The fact that that was a church, of all places, is just so sad to me. I think of Jesus, and the verses where he talks about letting the little children come to him. This man who kept the company of lepers surely meant all children. And yet his followers so often have not, well, followed, that example.

But I have to say this: one day about a year ago I happened to pop into the ladies bathroom in the basement of church during the middle of a service. I heard the voice of a little girl and then a woman's voice behind one of the stalls, gently instructing her. After a moment I realized the child was a sweet blonde-haired girl with Down syndrome, and the woman's voice was not her mom's but the pastor's wife. As I walked out after them and watched them head upstairs to the church foyer together, I realized what was going on. The pastor's wife had volunteered to watch the little girl so the mom could attend church. There they were, sitting on a bench while the service was going on beyond the double doors, looking at a book together. (Apparently, I learned later, this arrangement has been quietly going on for years. Every single week).
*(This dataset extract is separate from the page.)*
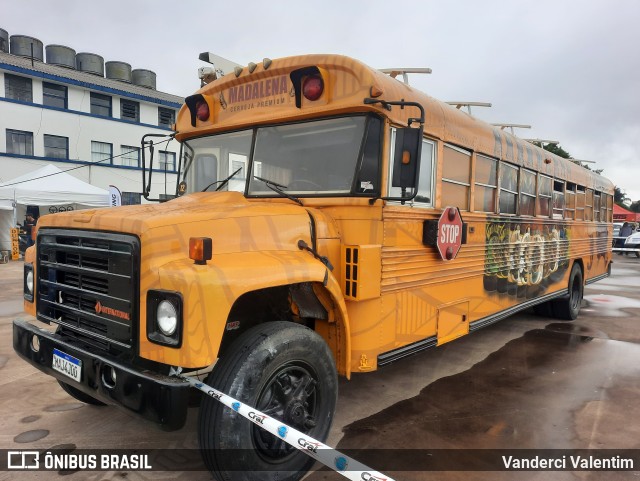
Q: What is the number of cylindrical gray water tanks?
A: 6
In that moment, I felt a very deep wound begin to heal, and a taste of bitterness that I thought I'd let go of dissipated. If they had looked up they would have seen me with tears in my eyes and not understood. It was as if, by helping the little girl, she was helping me. Somehow, a wrong had been righted.

Saturday, February 27, 2010

The Boy in the Mirror

Whenever I wrangle my mind away from what other kids Ethan's age are doing, or what he should be doing, and all of that wasteful thinking, I am able to truly relish moments like this:

Yesterday I was packing up the kids to sleep over the grandparents' house, and Ethan was up in our bedroom. We've got a full-length mirror on the closet door that's been there forever.

Not surprisingly, Ethan has never been one of those kids to enjoy looking at himself in the mirror. For the longest time, he'd stare without recognition, then he started giving a little grin each time he'd look. It's always been a fleeting thing, though.

Yesterday however Ethan suddenly "got it." He stood there, looked at himself and smiled. Then he started kissing his reflection. Then he saw my reflection and said "Mom!" I can't tell you how much that word means. I truly think I could hear him say it, yell it, whine it forever and not be bothered in the least, because when it takes your child until over age 2 to say it, and you're attacked by a fear that your child may never talk, "mom" is the sweetest word in the world.

Then he moved his hand to watch his hand move. He moved his mouth and watched his mouth move. He stepped backwards and then forwards. Anna came in and bumped him and I thought he'd be startled and run away from his fascination but nothing could deter him. He was mesmerized by his reflection.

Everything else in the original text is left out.